_What the task requires_.
Every entry must be repeated exactly. Exclude all pictures.

_Material for this task_.
----

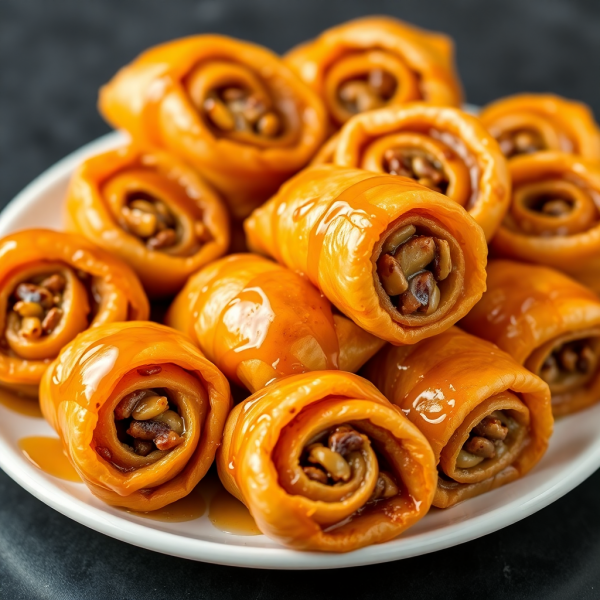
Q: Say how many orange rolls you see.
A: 13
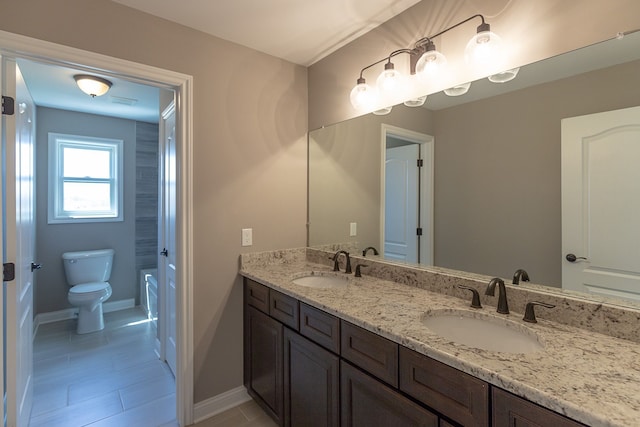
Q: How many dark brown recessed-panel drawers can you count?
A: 6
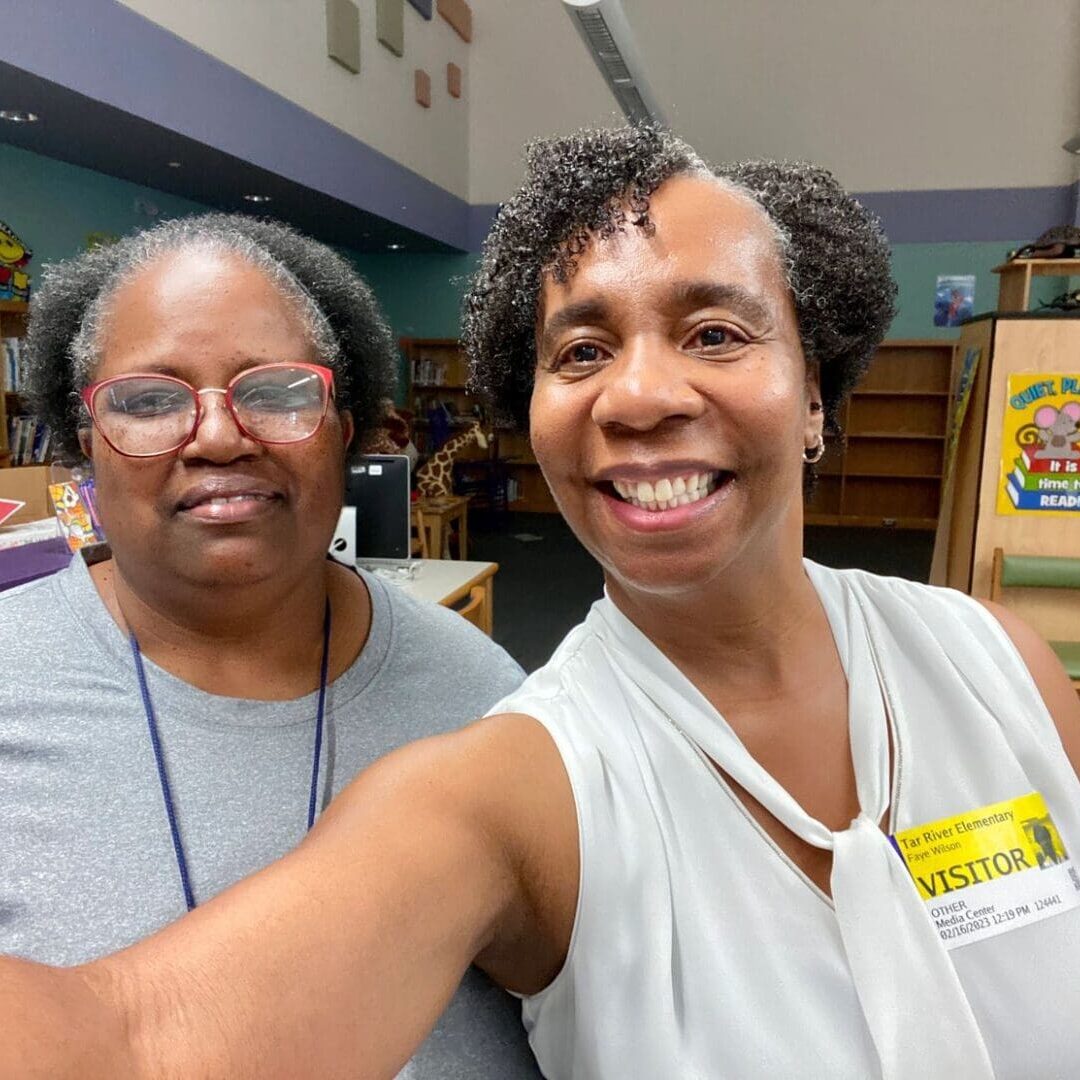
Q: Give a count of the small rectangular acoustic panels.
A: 6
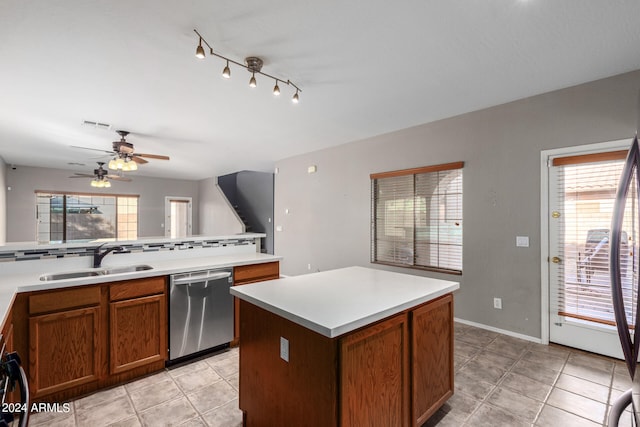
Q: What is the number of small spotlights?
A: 5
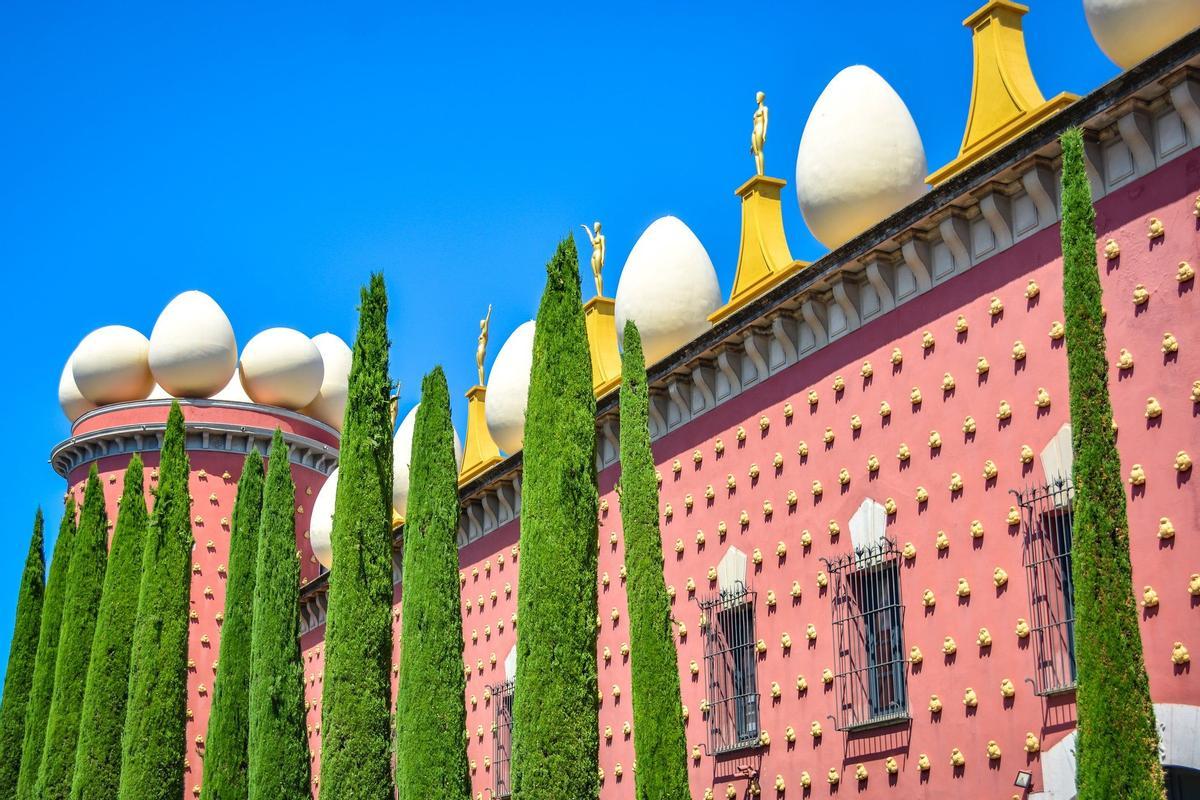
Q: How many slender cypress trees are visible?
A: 12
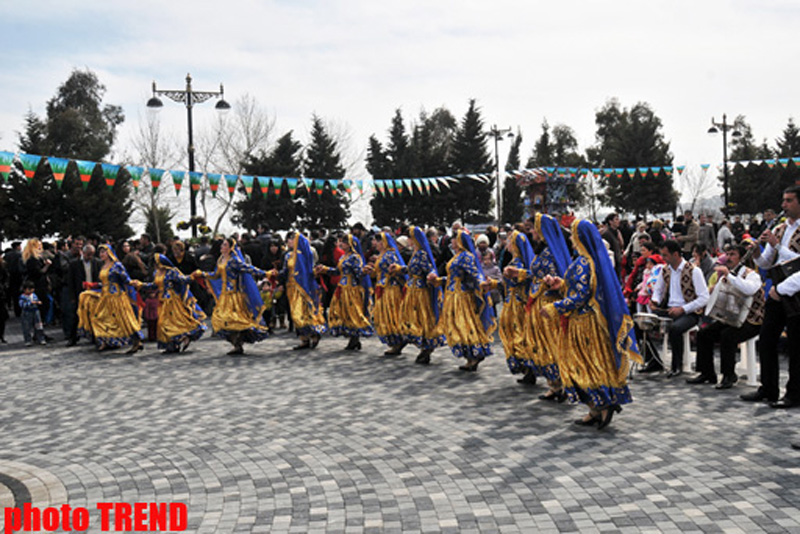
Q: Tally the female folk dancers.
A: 11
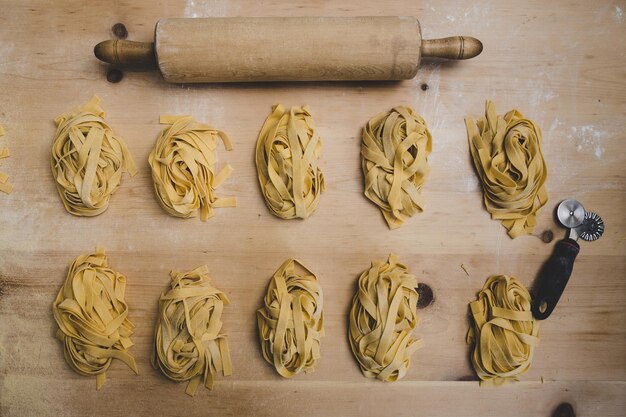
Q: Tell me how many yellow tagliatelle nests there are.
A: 10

----

_Answer to this task_.
Q: Say how many orange rolls you see.
A: 13
Q: How many dark brown recessed-panel drawers can you count?
A: 6
Q: Give a count of the small rectangular acoustic panels.
A: 6
Q: What is the number of small spotlights?
A: 5
Q: How many slender cypress trees are visible?
A: 12
Q: Tally the female folk dancers.
A: 11
Q: Tell me how many yellow tagliatelle nests there are.
A: 10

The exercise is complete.